I can't imagine forcing an elder into the isolation of living at home, even if he thinks he wants to (think kindergarten for a 4 year old). That would be so lonely, whereas even at this Memory Care, there are playgroups that the various hospices sponsor with a social worker to direct games on the weekends when the staff does not. It's really awesome to see mthr go from being an absolute recluse to enjoying silly things like Bingo that she said she'd never play. Ah, but her competitive nature gets to her and she has to win. Very cute.
I just went through the process with my father. There were no customized provisions. I was awarded full guardianship and conservator over my dad. He is in a memory care unit. I have the authority to direct every aspect of his care and finances.
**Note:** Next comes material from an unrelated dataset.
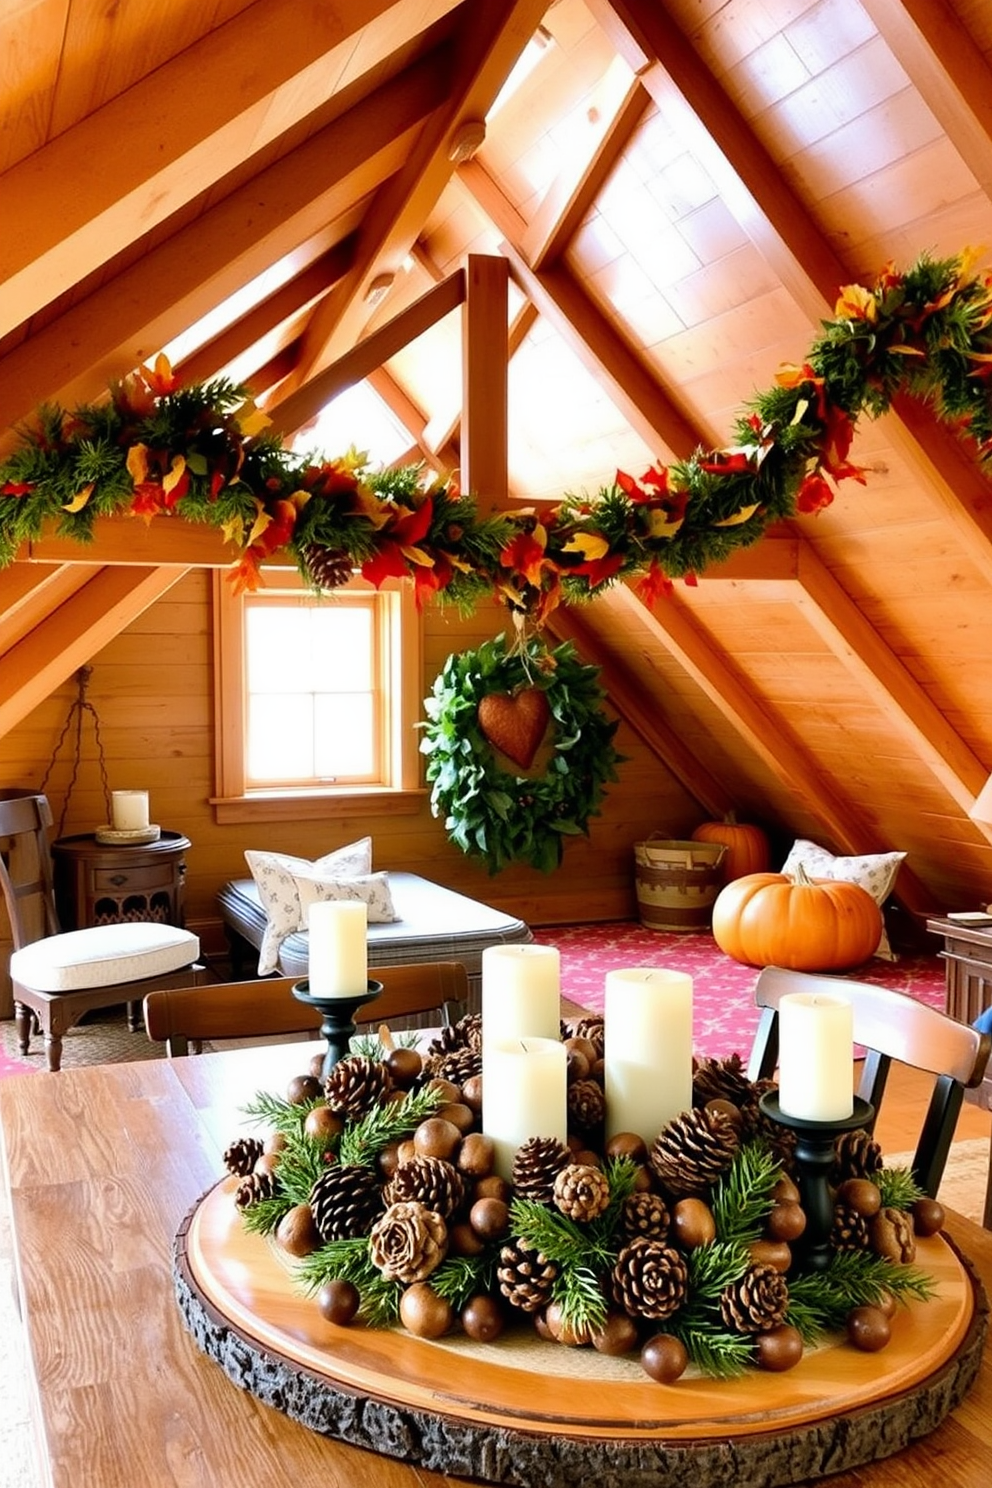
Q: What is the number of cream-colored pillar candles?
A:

To keep my dad at home I would have to have created my own nursing home. The money would have run out in a year.
I would think you’d have the same authority when you complete the process.
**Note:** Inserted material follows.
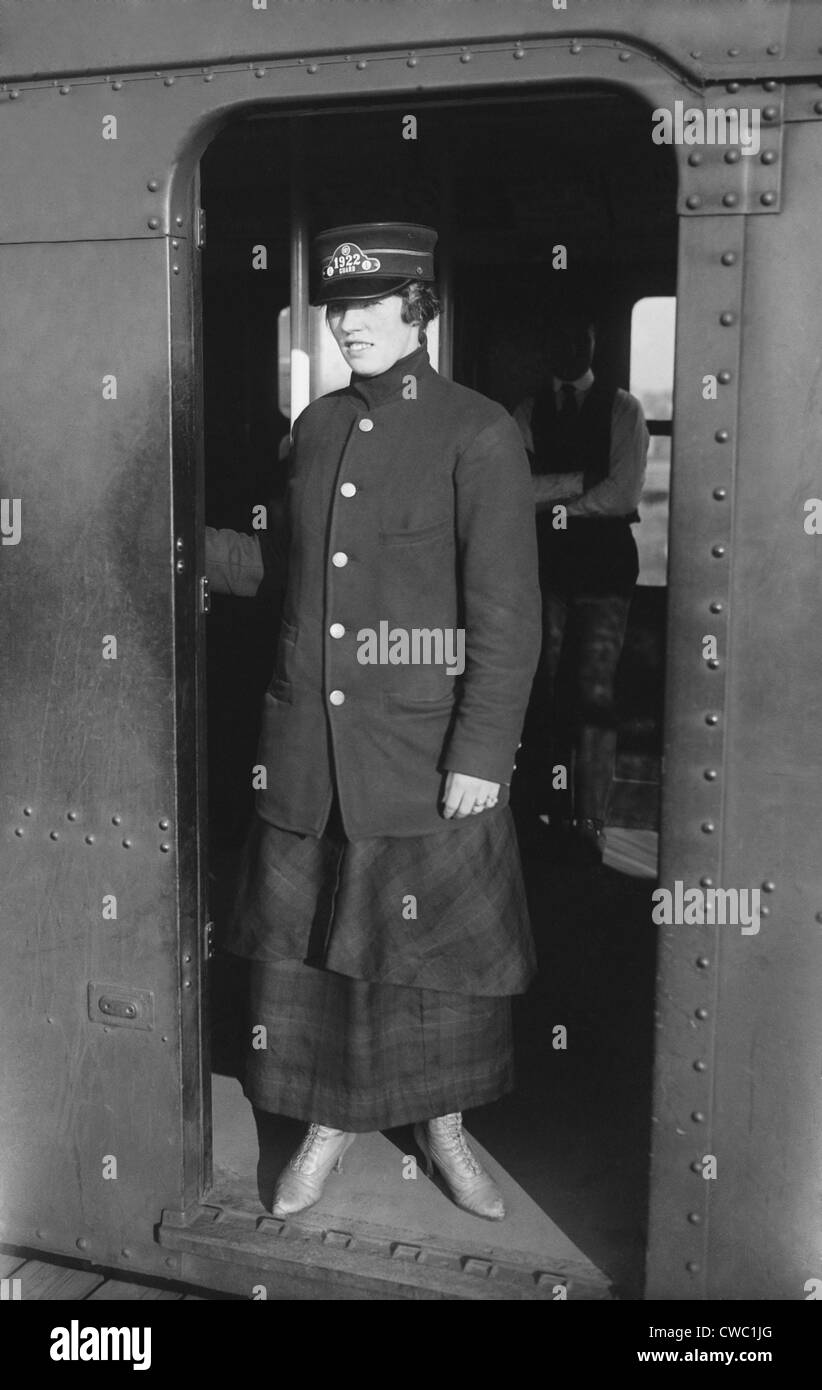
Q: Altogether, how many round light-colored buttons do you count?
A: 5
It is overwhelming. I’m dealing with selling the house and all the rest. Mom died back in April. Still dealing with bills and probate after her death.
If he can still take a cab to a doctors office I can’t imagine a judge ruling him incompetent.
What exactly is going on here?
I wish you the best of luck with this. As far as additional work, there are reports due, financial accountings and so forth, but it’s doable.
You path down this road is going to be tougher than what I went through I think.
That said, your being a bit overwhelmed, panicked and concerned about whether you're going to be able to manage the demands of guardianship while working full-time is a legitimate problem. The responsibilities of being a guardian are serious and can be daunting, even more so for a ward who is stubborn and somewhat lucid. You mentioned responsibilities to your own family and the importance of your employment, thus your being always able and willing to make time, and to stay strong enough to follow through, for an already difficult guardianship will be even harder. You've provided quite a bit of detail about your and your dad's situation, but I'm still wondering about your three siblings who are less, or not at all, involved -- often such siblings become much more involved when they think their future inheritances are disappearing.
You asked for words of encouragement, but all I can offer is best wishes for what I think is going to be a hard job for you to do. You might want to consider having a professional guardian appointed, instead of yourself. Again, kudos to you for even considering taking on this difficult job. Best wishes.